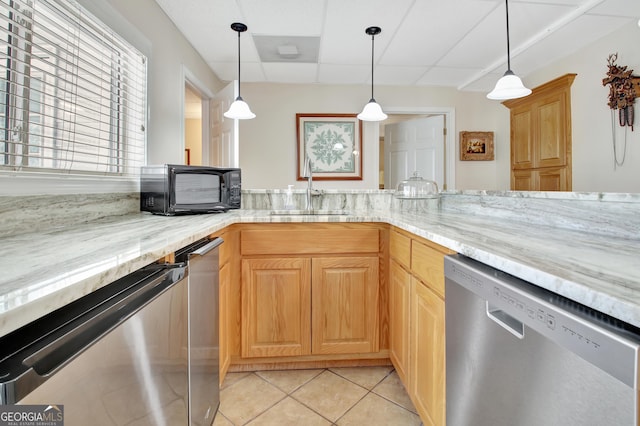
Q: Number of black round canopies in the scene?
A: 2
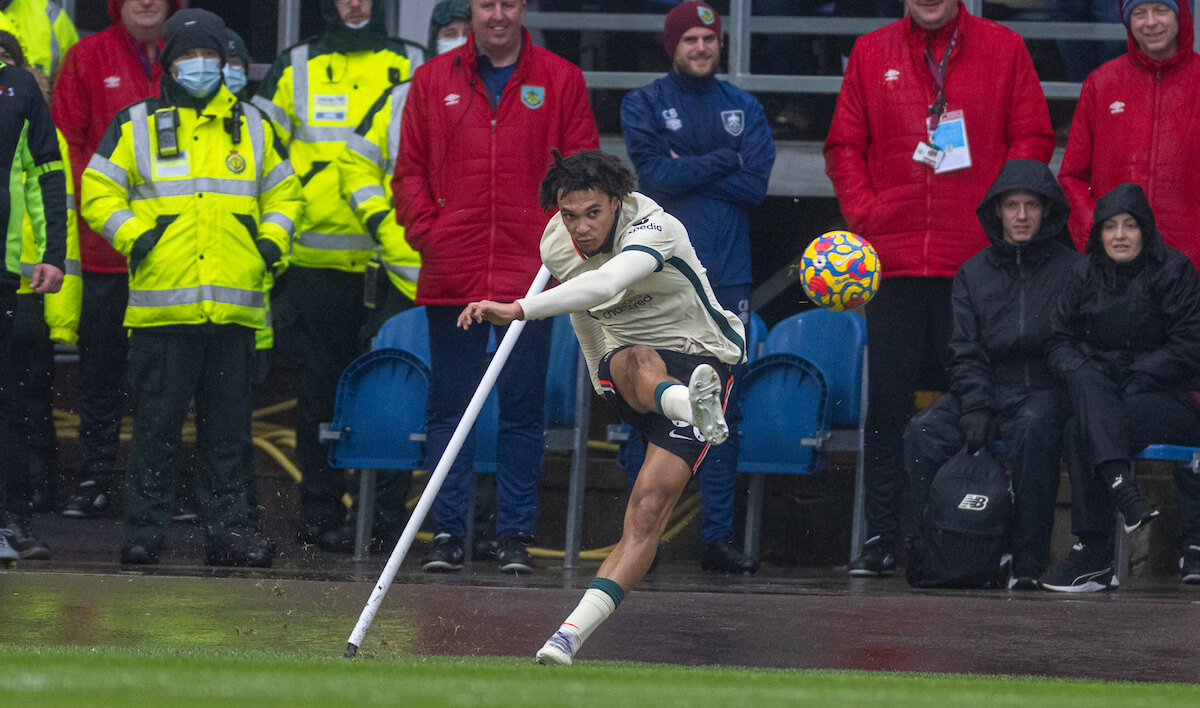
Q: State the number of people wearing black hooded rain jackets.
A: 2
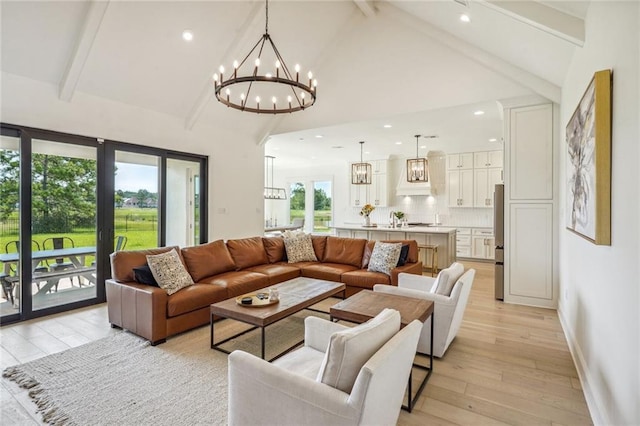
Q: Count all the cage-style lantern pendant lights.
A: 2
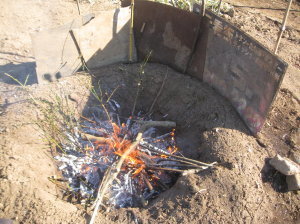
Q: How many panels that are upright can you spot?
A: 4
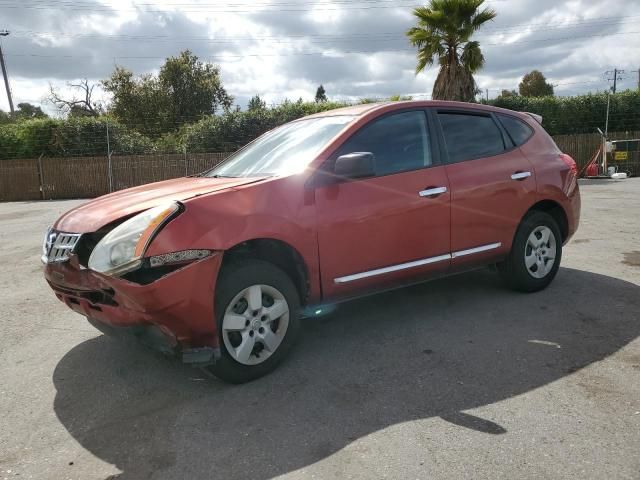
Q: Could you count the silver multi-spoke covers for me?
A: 2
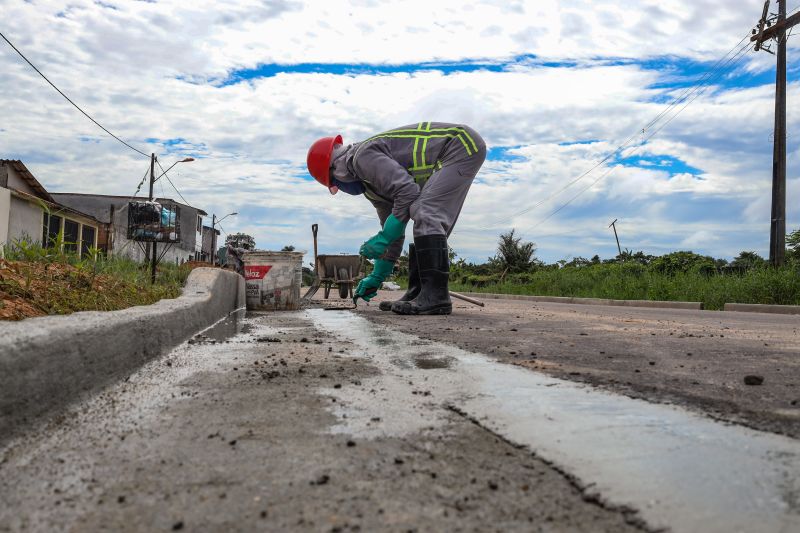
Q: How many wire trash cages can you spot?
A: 1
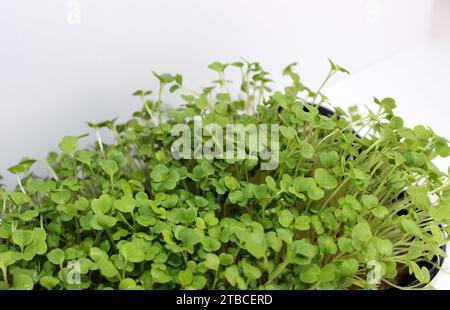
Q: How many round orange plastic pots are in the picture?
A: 0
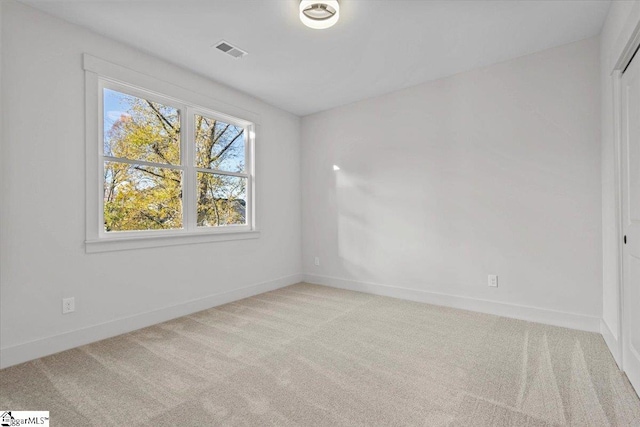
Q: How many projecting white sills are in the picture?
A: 1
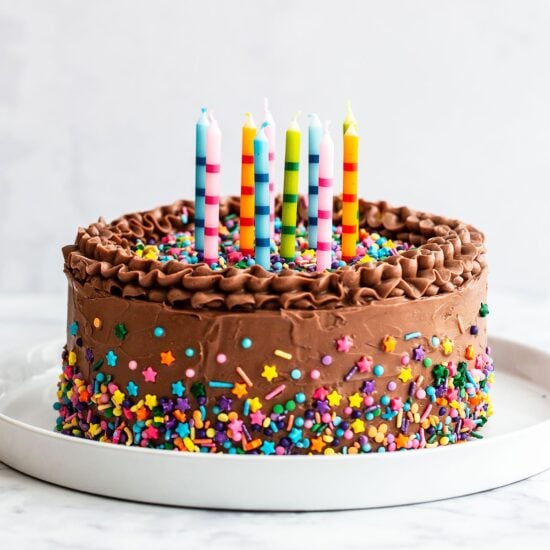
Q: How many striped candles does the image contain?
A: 10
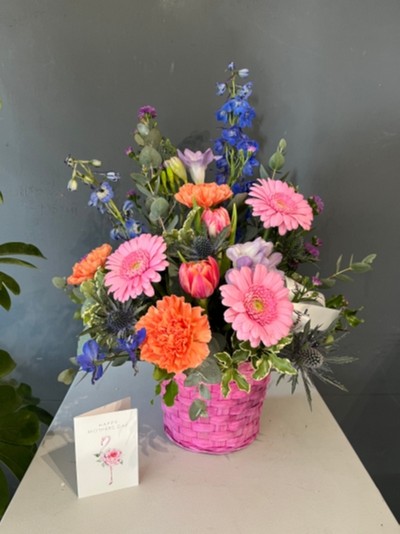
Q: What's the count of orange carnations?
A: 3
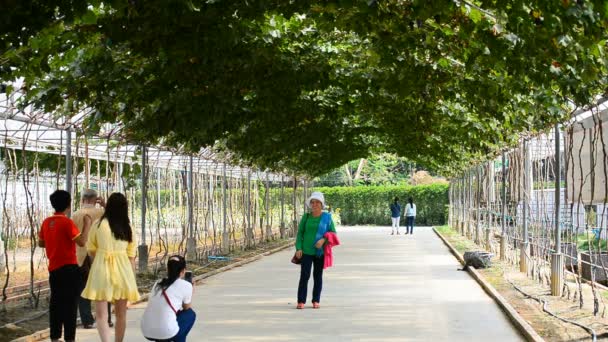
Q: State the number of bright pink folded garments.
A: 1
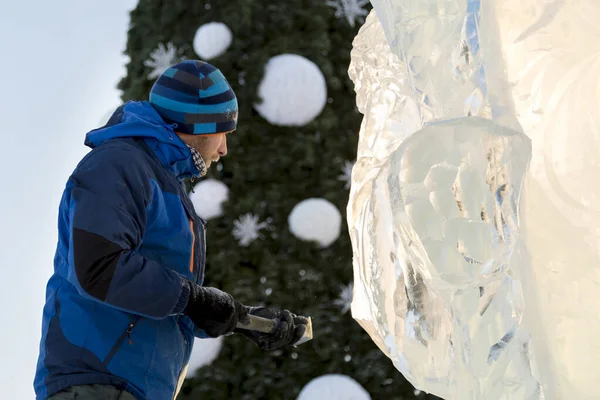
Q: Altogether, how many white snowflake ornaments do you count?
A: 5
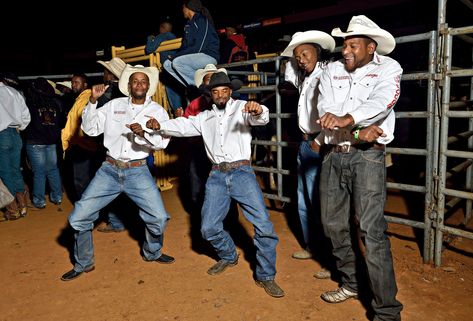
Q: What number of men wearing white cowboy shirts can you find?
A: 4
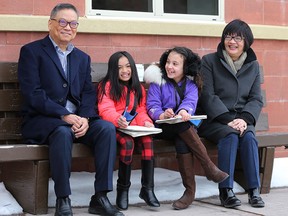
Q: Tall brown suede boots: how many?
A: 2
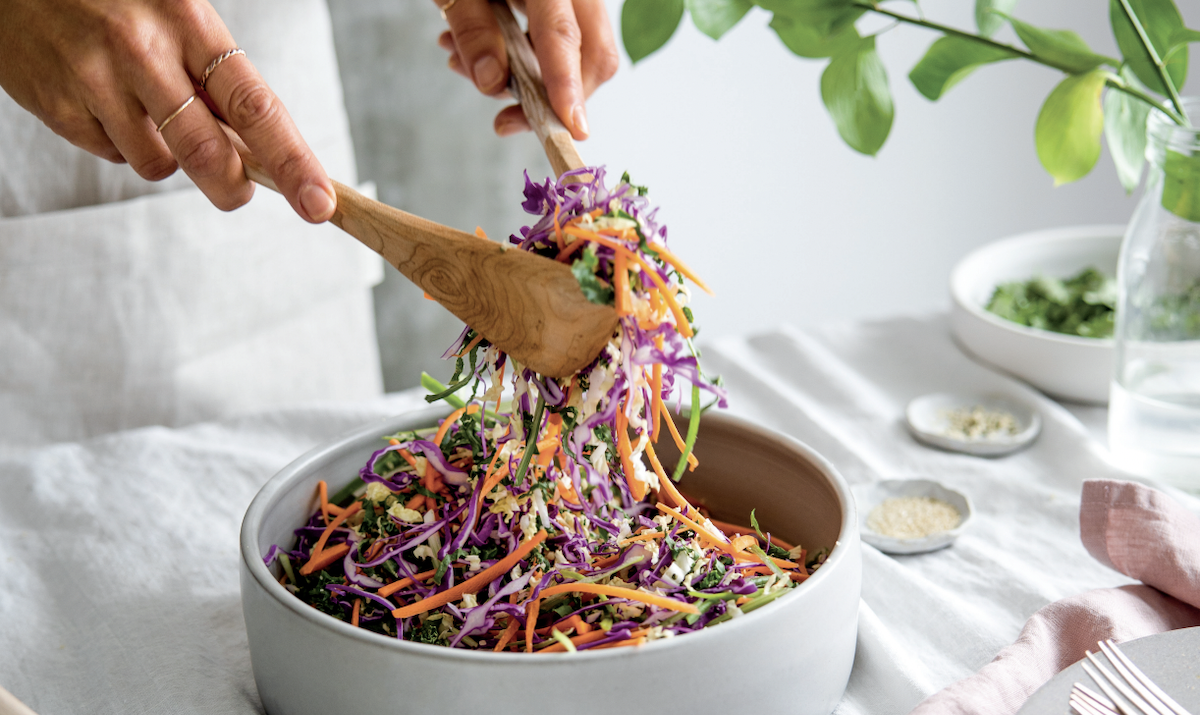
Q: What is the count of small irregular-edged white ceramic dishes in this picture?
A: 2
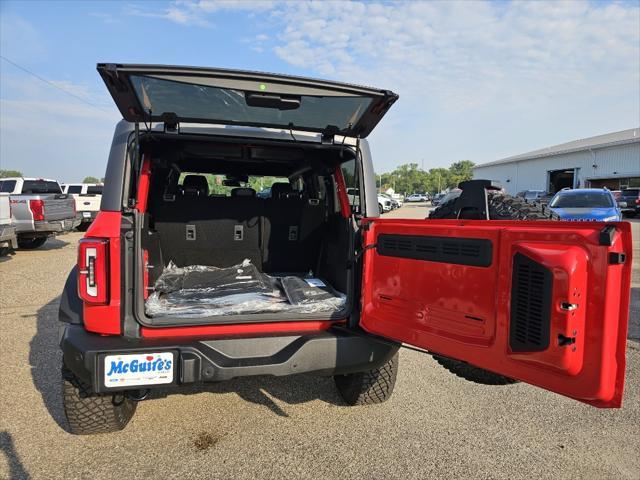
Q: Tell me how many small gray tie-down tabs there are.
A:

────

> _EXERCISE BRIEF_
A single number is the answer: the count of lines in the material above that contain "orange".

> _WRITTEN RESPONSE_
2